How to Implement Safeguards and Run Chaos Experiments Safely

1. Overview

Experimenting in production has the potential to cause unnecessary customer pain. […] it is the responsibility and obligation of the Chaos Engineer to ensure the fallout from experiments are minimized and contained.

principlesofchaos.org

In this article, we’ll learn how to use safeguards in Chaos Toolkit to immediately interrupt an experiment execution before it seriously affects the target system.

Whether you’re injecting chaos events on a production system or still experimenting with a test environment, Chaos Toolkit safeguards can be incredibly useful to stop experiments as soon as possible.

2. Safeguards vs Steady-State Hypothesis

A steady-state hypothesis can also be used to bail out an experiment early. In fact, in Chaos Toolkit, we can use a verification strategy to check the steady state of the system continuously and exit as soon as the first verification fails (More on hypothesis strategies in a previous article

So how are safeguards different from a steady-state hypothesis?

Safeguards are experiment controls

Controls in Chaos Toolkit operate outside of the experiment context and can be used to modify its execution flow (like interrupting the experiment early in this case). Because they’re not part of the experiment, they can be defined in separate files and activated for multiple experiments using command line options.

Safeguards can keep an eye on the system as a whole

While a steady-state hypothesis is usually relevant to a single service or sub-system, safeguards can define probes to check the system as a whole. For instance, while we simulate a traffic spike on a frontend service, we could use a safeguard to ensure the underlying database CPU is still in check.

3. Using Experiment Safeguards

The safeguards control is part of the chaosaddons module, so to use it in our experiments, we first need to install it:

pip install -U chaostoolkit-addons

Then all we need to do is add our safeguards to the controls section, for example:

# ...

controls:
  # This safeguards control includes two probes:
  - name: "my-experiment-safeguards"
    provider:
      type: python
      module: chaosaddons.controls.safeguards
      arguments:
        probes:
          # The first probe verifies the container called `sampleapp-back`
          # is running before starting the experiment
          - type: probe
            name: "backend-container-must-be-running"
            tolerance:
              type: regex
              target: stdout
              pattern: sampleapp-back
            provider:
              type: process
              path: "docker"
              arguments: "container ps --filter name=sampleapp-back --format '{{lower .Names}}'"
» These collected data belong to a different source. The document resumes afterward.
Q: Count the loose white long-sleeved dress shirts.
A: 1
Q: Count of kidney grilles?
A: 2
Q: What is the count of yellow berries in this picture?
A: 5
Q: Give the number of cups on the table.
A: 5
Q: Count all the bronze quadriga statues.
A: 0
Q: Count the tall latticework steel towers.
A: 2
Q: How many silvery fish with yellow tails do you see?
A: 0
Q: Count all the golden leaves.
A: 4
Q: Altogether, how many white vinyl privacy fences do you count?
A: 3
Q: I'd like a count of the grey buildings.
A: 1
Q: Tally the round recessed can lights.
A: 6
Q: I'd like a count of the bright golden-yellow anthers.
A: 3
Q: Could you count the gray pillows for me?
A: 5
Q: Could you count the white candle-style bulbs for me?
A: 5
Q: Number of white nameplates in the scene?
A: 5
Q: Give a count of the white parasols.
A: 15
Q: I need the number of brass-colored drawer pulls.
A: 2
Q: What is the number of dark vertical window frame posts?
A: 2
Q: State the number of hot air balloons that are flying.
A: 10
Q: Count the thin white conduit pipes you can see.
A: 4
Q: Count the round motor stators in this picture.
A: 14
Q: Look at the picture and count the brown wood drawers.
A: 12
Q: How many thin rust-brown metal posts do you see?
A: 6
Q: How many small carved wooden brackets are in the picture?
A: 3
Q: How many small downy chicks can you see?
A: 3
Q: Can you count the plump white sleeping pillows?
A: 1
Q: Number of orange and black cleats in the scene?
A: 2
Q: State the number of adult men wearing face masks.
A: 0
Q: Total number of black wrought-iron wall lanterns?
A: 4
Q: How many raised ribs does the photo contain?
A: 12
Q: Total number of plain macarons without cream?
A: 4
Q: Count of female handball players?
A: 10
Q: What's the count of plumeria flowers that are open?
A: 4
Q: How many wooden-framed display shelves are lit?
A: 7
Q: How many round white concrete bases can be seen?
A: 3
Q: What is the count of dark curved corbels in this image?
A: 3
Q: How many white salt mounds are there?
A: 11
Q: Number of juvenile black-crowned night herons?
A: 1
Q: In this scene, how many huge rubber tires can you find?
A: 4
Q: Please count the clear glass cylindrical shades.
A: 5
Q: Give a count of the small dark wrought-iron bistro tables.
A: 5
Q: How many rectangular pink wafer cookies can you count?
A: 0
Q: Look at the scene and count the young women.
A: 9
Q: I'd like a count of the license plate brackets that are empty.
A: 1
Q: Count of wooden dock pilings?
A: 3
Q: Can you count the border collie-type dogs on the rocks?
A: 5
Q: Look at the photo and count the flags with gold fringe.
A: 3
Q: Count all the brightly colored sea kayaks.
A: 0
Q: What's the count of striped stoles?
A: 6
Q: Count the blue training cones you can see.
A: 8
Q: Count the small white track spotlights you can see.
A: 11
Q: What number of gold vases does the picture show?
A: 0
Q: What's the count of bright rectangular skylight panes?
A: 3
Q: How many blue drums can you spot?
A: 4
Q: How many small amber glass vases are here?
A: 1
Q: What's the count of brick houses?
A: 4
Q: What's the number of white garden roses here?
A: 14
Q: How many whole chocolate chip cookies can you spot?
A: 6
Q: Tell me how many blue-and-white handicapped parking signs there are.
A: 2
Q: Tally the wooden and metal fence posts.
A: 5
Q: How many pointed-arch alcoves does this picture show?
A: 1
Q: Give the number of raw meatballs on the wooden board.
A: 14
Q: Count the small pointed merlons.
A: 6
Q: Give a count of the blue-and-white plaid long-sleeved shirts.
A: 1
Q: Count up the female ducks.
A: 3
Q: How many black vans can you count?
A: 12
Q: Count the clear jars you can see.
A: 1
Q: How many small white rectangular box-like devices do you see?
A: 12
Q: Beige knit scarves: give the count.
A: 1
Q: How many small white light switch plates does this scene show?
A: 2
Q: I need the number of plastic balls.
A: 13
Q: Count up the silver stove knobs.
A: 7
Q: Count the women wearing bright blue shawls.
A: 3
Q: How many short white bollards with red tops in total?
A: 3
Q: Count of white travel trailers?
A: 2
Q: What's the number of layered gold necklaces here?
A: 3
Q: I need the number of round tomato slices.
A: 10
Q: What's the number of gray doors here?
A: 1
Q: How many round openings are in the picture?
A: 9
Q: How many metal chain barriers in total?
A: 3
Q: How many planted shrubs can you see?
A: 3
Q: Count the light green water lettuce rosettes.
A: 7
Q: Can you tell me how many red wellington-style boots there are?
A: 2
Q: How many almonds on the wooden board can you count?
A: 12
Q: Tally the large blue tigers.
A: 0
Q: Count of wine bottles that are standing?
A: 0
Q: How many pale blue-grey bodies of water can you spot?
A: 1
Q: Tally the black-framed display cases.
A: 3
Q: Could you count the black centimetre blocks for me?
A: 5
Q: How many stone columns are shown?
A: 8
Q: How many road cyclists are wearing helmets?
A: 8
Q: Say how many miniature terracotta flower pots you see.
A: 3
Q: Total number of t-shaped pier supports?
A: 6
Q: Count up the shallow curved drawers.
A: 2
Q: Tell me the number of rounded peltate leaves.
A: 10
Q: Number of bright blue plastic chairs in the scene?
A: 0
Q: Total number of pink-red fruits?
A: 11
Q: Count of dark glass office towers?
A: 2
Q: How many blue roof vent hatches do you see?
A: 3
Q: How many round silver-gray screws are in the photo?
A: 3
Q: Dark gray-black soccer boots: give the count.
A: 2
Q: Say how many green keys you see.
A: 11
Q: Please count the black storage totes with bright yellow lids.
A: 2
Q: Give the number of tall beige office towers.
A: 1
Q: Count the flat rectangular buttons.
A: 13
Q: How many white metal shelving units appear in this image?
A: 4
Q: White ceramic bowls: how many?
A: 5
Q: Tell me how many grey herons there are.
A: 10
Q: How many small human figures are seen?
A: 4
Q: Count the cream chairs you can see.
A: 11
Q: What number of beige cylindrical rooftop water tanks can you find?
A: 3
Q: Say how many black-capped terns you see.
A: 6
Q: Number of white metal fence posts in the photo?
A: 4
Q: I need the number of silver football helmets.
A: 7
          # The second probe verifies the backend application remains
          # responsive throughout the test
          - type: probe
            name: "backend-must-be-healthy"
            frequency: 2      # <<<< run continuously
            background: true  # <<<<
            tolerance: 200
            provider:
              type: http
              url: "http://localhost:8999/health"
              method: "GET"
              timeout: 2

# ...

Safeguards are nothing more than a list of probes that verify the system’s condition. In the example above, we don’t want the backend service to be affected by chaotic events and stop the experiment as soon as that happens.

Probes defined in safeguards can affect the experiment execution in different ways, depending on how we configure them using two attributes background: bool and frequency: float:

Attribute	Execution time	Effect
`None`	Blocking, before the experiment begins	When no attributes are set, the probe can prevent the experiment from starting
`frequency:N`	Blocking, runs continuously every N seconds	Probe will not stop experiment start but will interrupt the execution on failure
`background:bool`	Non-blocking, runs as soon as possible in the background after the experiment starts	Probe will not prevent the experiment from starting but can stop execution early
`frequency:N` and `background:bool`	Non-blocking, runs continuously in the background every N seconds	Just like frequency but running activity in the background

3.1. Block experiments at the start

The most dangerous thing a chaos experiment can do is introduce faults to an unstable system. We can use safeguard probes to block experiments at the start by not setting the frequency and background attributes.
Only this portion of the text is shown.